Eine weitere Unterstützung für die Rolle von MLCK bei der ICAM-1-vermittelten Signalübertragung bot die Hemmung der MLCK-Aktivierung mit ML-7 (1 mg kg-1, i.p.36) vor der ICAM-1-Vernetzung verhinderte die Zunahme der Permeabilität (Abbildung 6c). Diese Daten zeigen, dass eine erhöhte intestinale Epithelpermeabilität in vivo nach ICAM-1-Ligatur von MLCK abhängig ist.
Da eine erhöhte epitheliale Permeabilität mit einer verstärkten PMN-Migration einhergeht, stellten wir die Frage, ob eine Ligatur von ICAM-1 zu einer verstärkten PMN-Rekrutierung in vivo führen würde. Mit Hilfe des murinen Darmschlingenmodells wurde die PMN-Infiltration in die Darmschleimhaut und die Migration in das Lumen durch die Verabreichung des Chemoattraktivums CXCL1 (1 μM in 200 μl Hank’s balanced salt solution (HBSS)+) induziert und durch Immunfluoreszenzmarkierung/konfokale Mikroskopie und Analyse der auf Zytospins präparierten und mit Diff-Quik gefärbten Lavageflüssigkeit quantifiziert. In Abwesenheit des Chemoattraktanten wurden PMNs weder im Darmepithel noch im Darmlumen nachgewiesen (nicht gezeigt); die Verabreichung von CXCL1 aus dem Darm löste jedoch eine signifikante PMN-Migration in die Epithelschicht (Abbildung 7a) und eine Akkumulation im Darmlumen aus (Abbildung 7c). In Übereinstimmung mit dem zytokininduzierten Anstieg der Permeabilität erhöhte die IFNγ/TNFα-Behandlung die Anzahl der PMN im Darmepithel um das ∼2,2-fache und im Lumen um das ∼1,7-fache. Wichtig ist, dass die Zugabe von ICAM-1 vernetzendem Abs in das Lumen von mit Zytokin behandelten Darmschlingen die Anzahl der PMN sowohl im Epithel (∼1,6-fach, Abbildung 7a,b) als auch im Lumen (∼1,4-fach, Abbildung 7c,d) weiter erhöhte (im Vergleich zur Zytokinbehandlung allein). PMN (grün), die das Darmepithel (rot) infiltrieren, sind in repräsentativen Bildern von Gewebeschnitten aus zytokinaktivierten Darmschlingen nach ICAM-1-Ligatur dargestellt (Abbildung 7b). Ebenso sind PMN, die nach ICAM-1-Ligatur in das Lumen eingewandert sind, in repräsentativen Bildern von Spülflüssigkeiten aus Darmschlingen dargestellt (Abbildung 7d).

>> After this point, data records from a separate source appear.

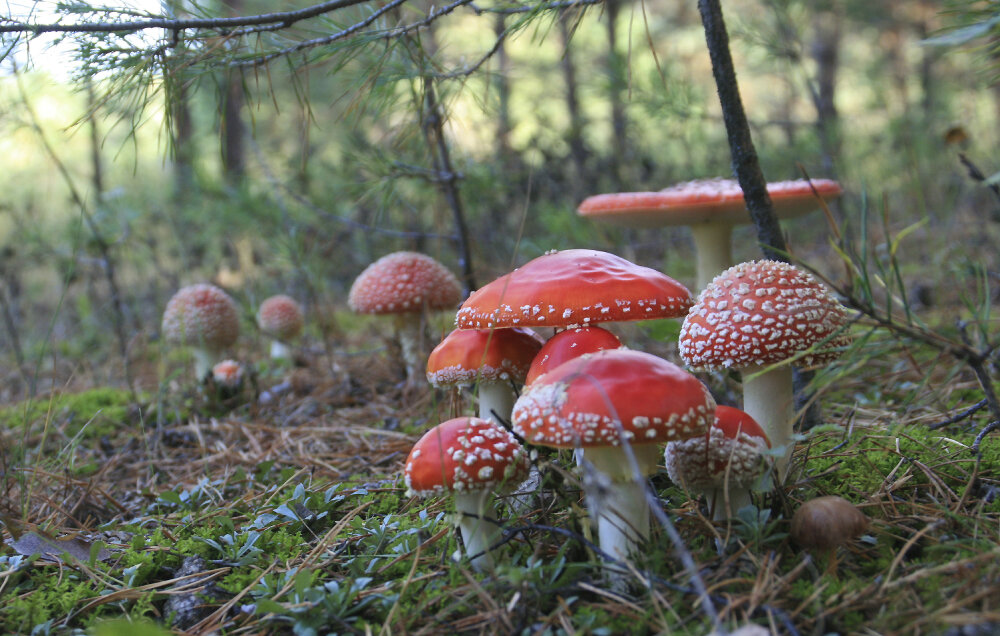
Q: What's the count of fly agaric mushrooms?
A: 12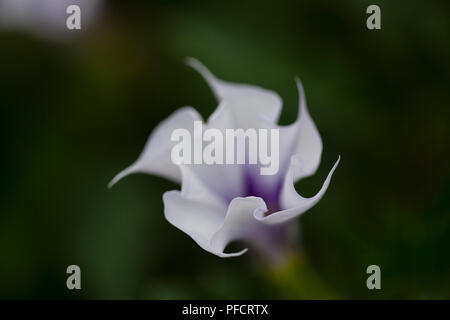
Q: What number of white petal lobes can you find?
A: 5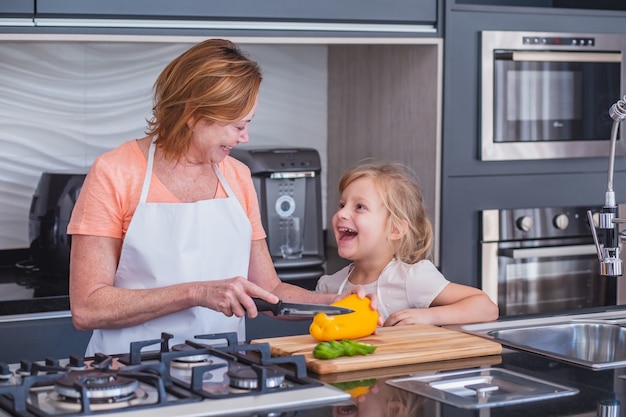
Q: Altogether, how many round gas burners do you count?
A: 3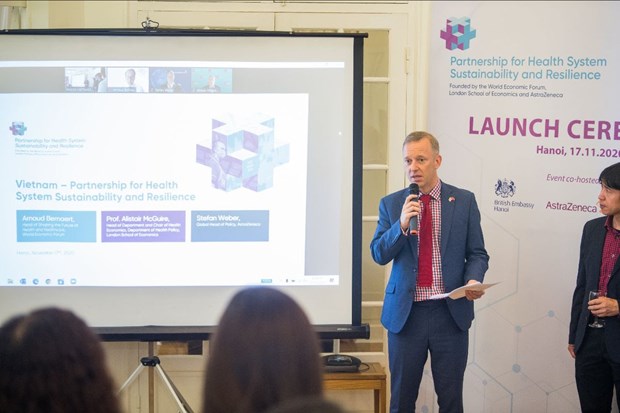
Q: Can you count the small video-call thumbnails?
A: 4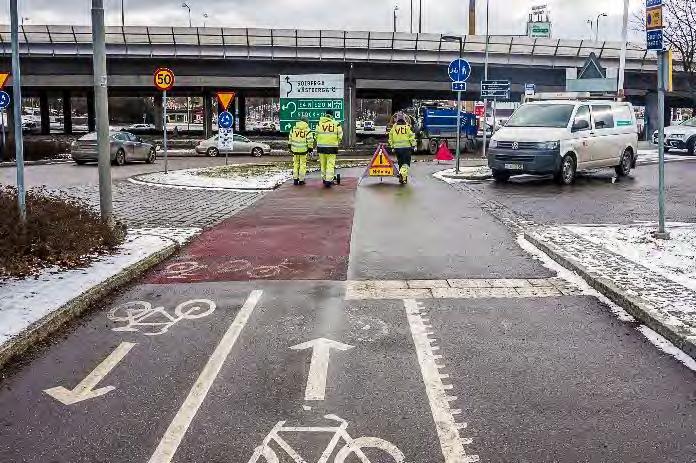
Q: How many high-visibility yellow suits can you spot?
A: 3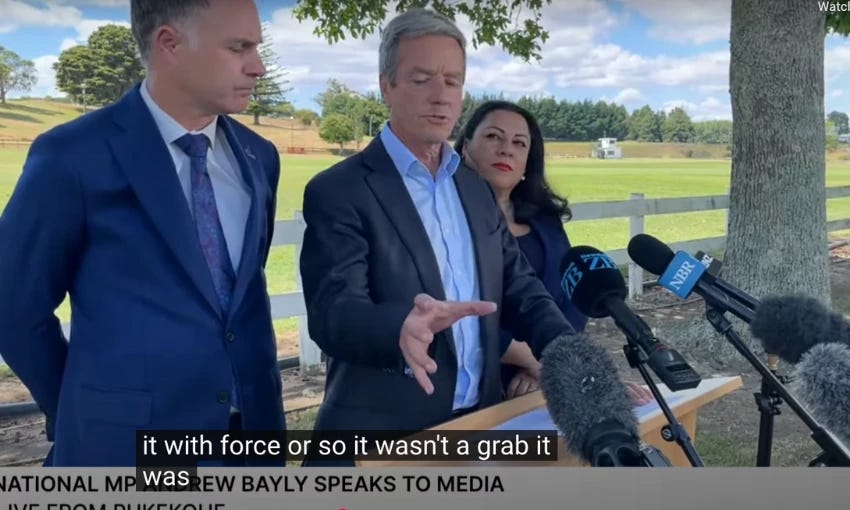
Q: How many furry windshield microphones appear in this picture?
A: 3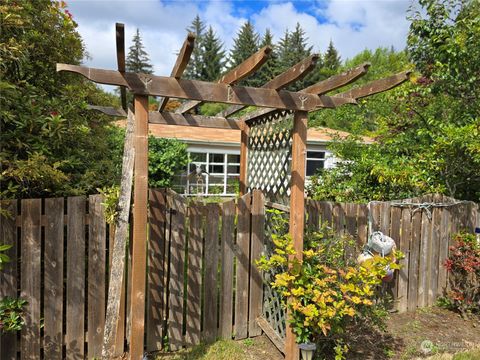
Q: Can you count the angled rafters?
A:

In Übereinstimmung mit den durch ICAM-1-Ligatur induzierten Erhöhungen der epithelialen Permeabilität war die verstärkte PMN-Migration in das Darmlumen von ICAM-1-vermittelten Signalereignissen und MLCK-Aktivierung abhängig. Sowohl die intraluminale Zugabe des ICAM-1-Peptids, nicht aber des Kontrollpeptids (nicht gezeigt; 100 μg ml-1, 30 min), als auch die Hemmung von MLCK (ML-7, 1 mg kg-1, i.p.) vor der Ab-vermittelten Vernetzung von ICAM-1 hemmten die durch die ICAM-1-Ligation induzierte Zunahme der PMN-Migration vollständig (Abbildung 7a,c). Diese Ergebnisse deuten darauf hin, dass die Bindung von ICAM-1 an die apikale intestinale Epithelmembran unter Entzündungsbedingungen die Barrierefunktion beeinträchtigt und so eine verstärkte Rekrutierung von PMN in vivo erleichtert.